■ Task directions
Check each line of the listing for the word "this" and report the ones that have it.

Top of Source information

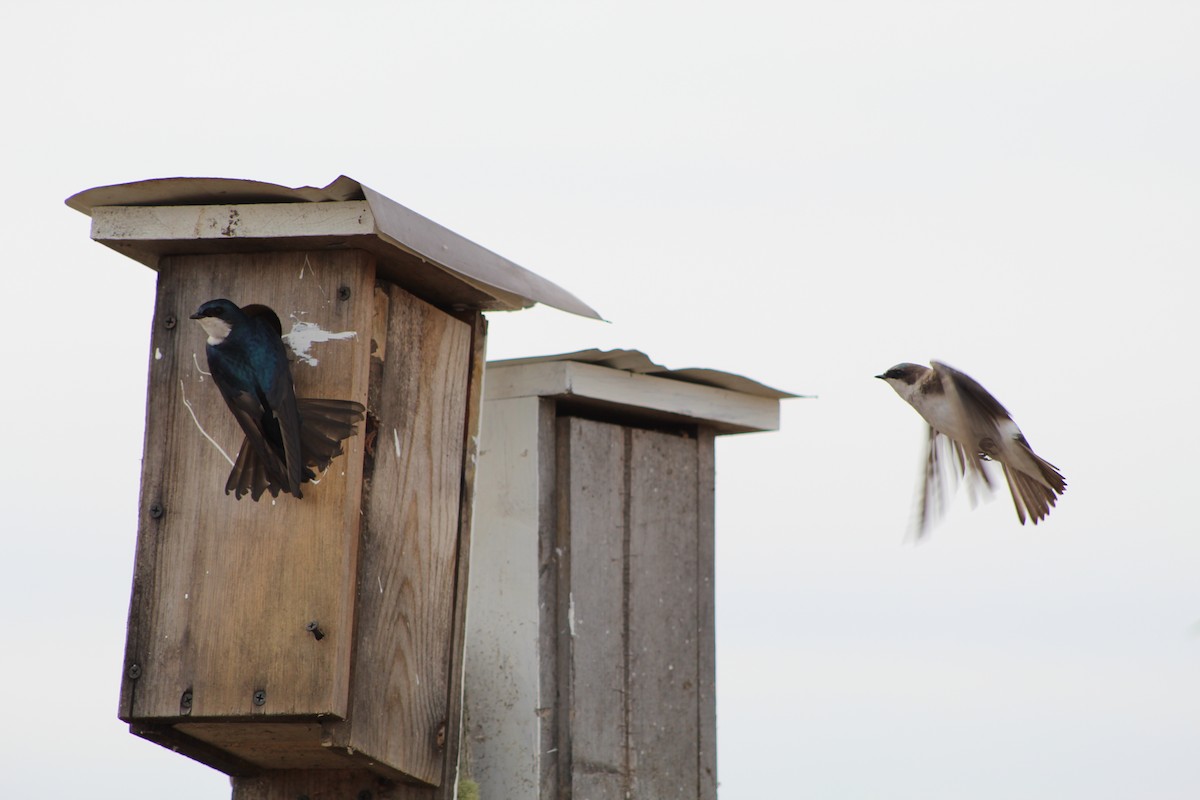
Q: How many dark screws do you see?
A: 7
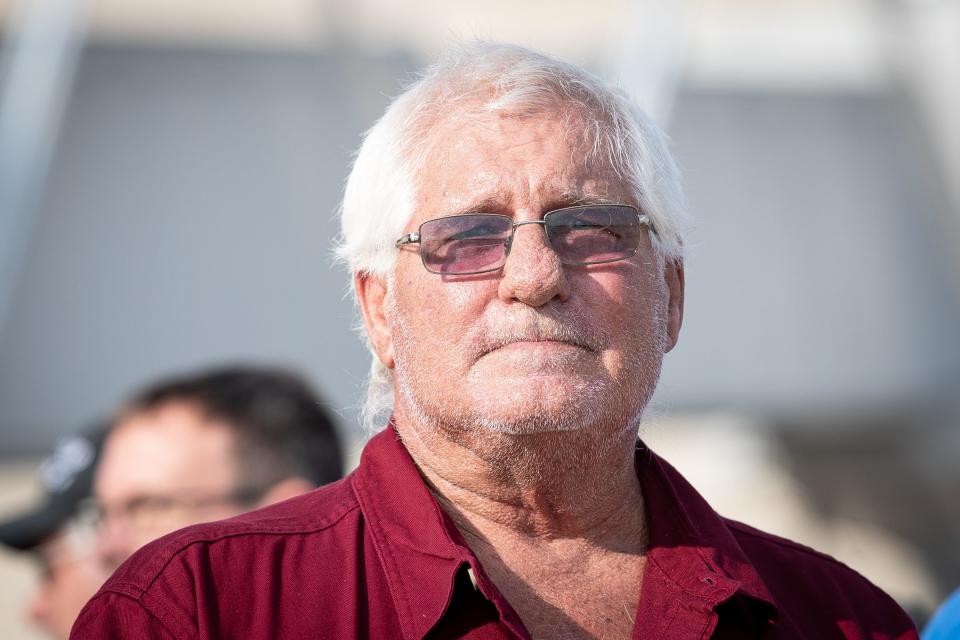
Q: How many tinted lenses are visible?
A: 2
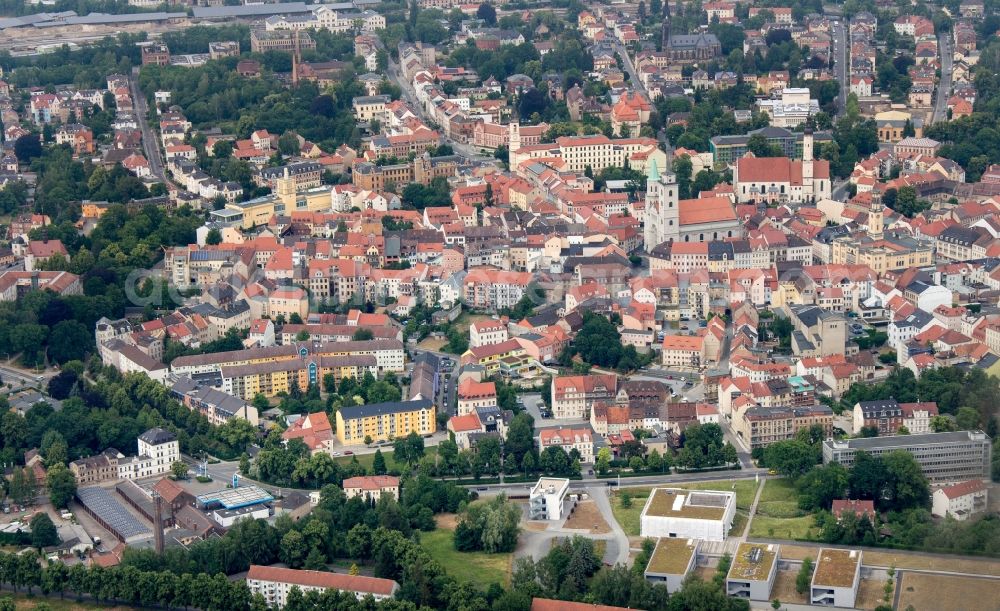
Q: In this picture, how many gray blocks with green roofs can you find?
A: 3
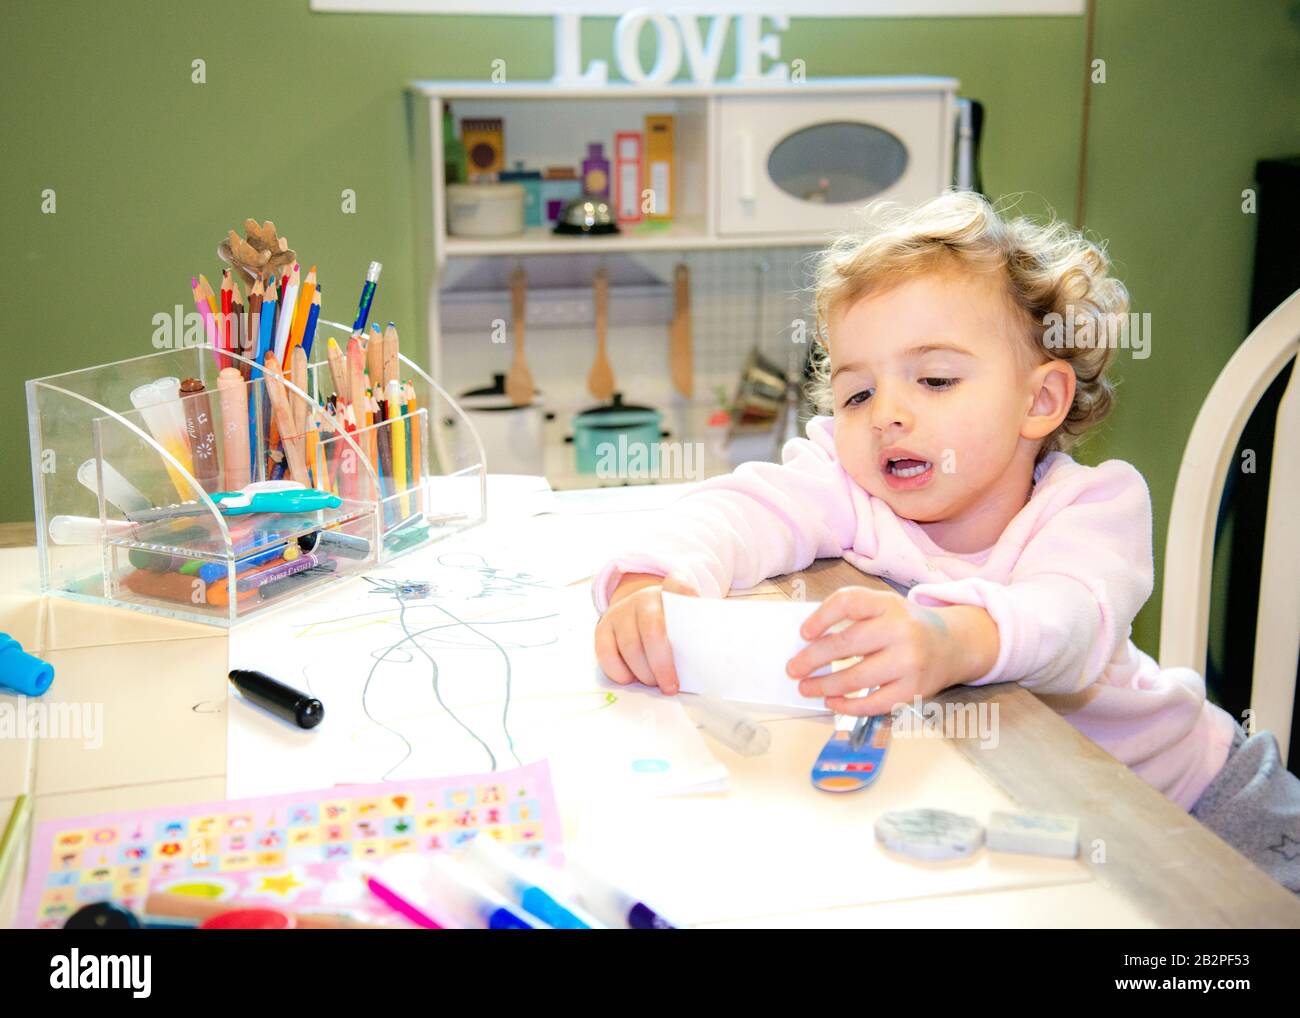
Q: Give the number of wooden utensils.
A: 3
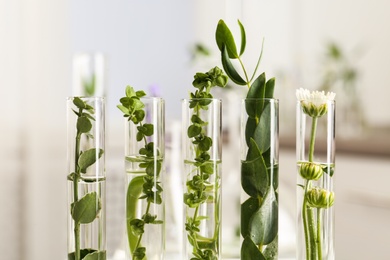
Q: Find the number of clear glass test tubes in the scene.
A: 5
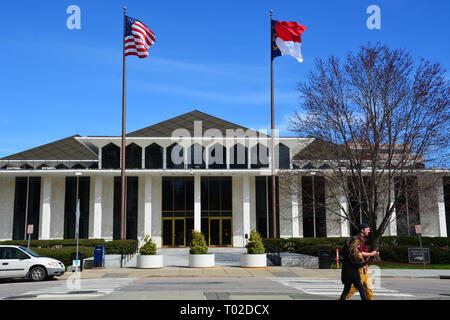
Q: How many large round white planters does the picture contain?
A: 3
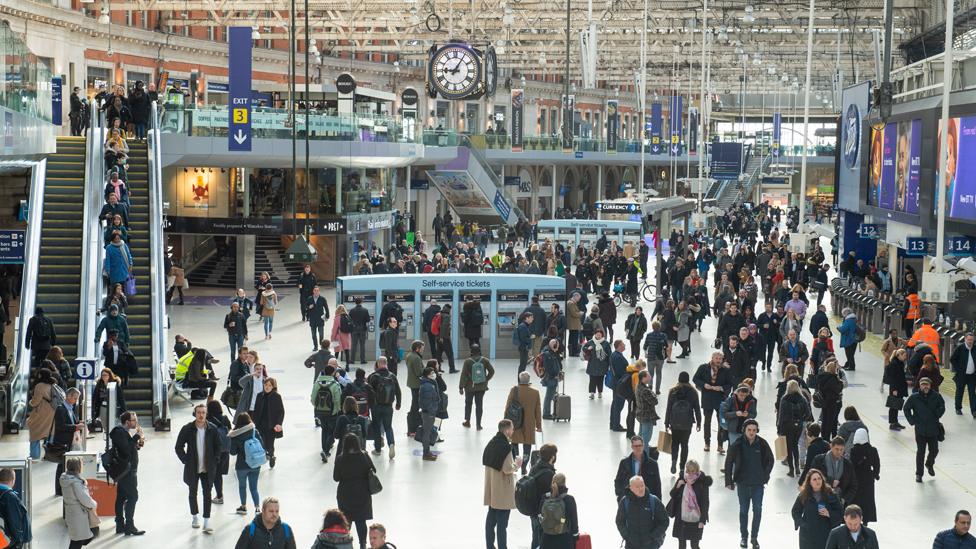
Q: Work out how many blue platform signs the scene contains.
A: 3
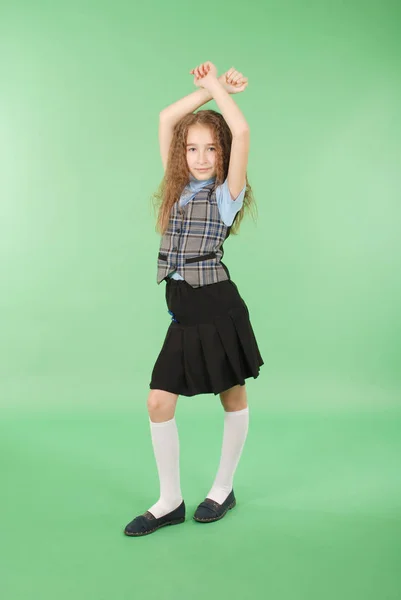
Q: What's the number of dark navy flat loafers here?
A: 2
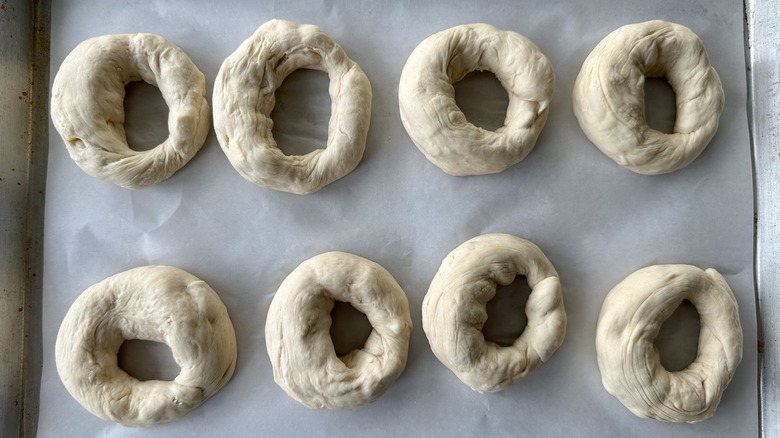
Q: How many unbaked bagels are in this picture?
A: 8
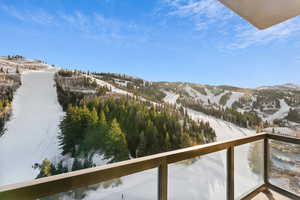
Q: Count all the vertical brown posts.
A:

Bottom of Source information

■ Task answer
Q: In this picture, how many gray blocks with green roofs can you find?
Q: How many unbaked bagels are in this picture?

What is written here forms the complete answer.